1. Write a Python program that creates a directory `outdir` at the current location and a directory `innerdir` inside `outdir`. Create an empty file inside `innerdir`. Use `os.walk()` to print the directory tree for `outdir`. Remove the directories and the file.
2. Write a function that returns a list (or iterator) of all the file names with an extension from a directory. Give the path and the file extension as parameters.
   
## 3. Working with paths in the file system (`pathlib`)

The `pathlib` module provides an object-oriented approach to handling file system paths. It allows you to work with file and directory paths in a more intuitive and Pythonic way than traditional string manipulation.

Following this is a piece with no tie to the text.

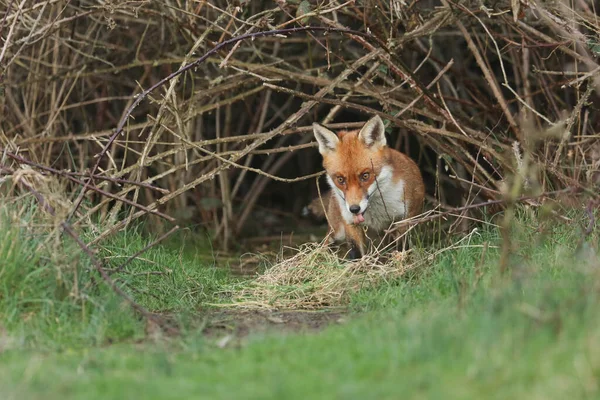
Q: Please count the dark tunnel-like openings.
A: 1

The main class in this module is `Path`, which represents a file or directory path:

In [22]:
from pathlib import Path

Using this class, we can instantiate it to create paths:

In [23]:
current_dir = Path()
root_path = Path("/")
relative_path = Path("images/multithreading.png")

`Path` objects attributes:

In [24]:
relative_path.parent  # parent directory

PosixPath('images')

In [25]:
relative_path.stem  # final path component, without its suffix

'multithreading'

In [26]:
relative_path.suffix  # file extension

'.png'

`Path` objects can be used to build new paths:

In [27]:
python_path = root_path / "usr" / "bin" / "python3"
python_path

PosixPath('/usr/bin/python3')

Methods of `Path` objects to check various properties:

In [28]:
python_path.exists()

True

In [29]:
python_path.is_file()

True

In [30]:
python_path.is_dir()

False

The `Path` class also implements functions in `os` module used for directory manipulation, as methods:

In [31]:
new_dir = current_dir / "new_dir"
new_dir.mkdir(exist_ok=True)

for directory in current_dir.iterdir():
    if directory.is_dir():
        print(directory)

images
new_dir
.ipynb_checkpoints


In [32]:
for txt_file in current_dir.glob("**/*.txt"):
    print(txt_file)

out.txt
file_example.txt
out2.txt
example.txt
output.txt
images/ceva.txt


In [33]:
new_dir.rmdir()

In [34]:
for dirpath, dirnames, filenames in current_dir.walk():
    print(dirpath, dirnames, len(filenames))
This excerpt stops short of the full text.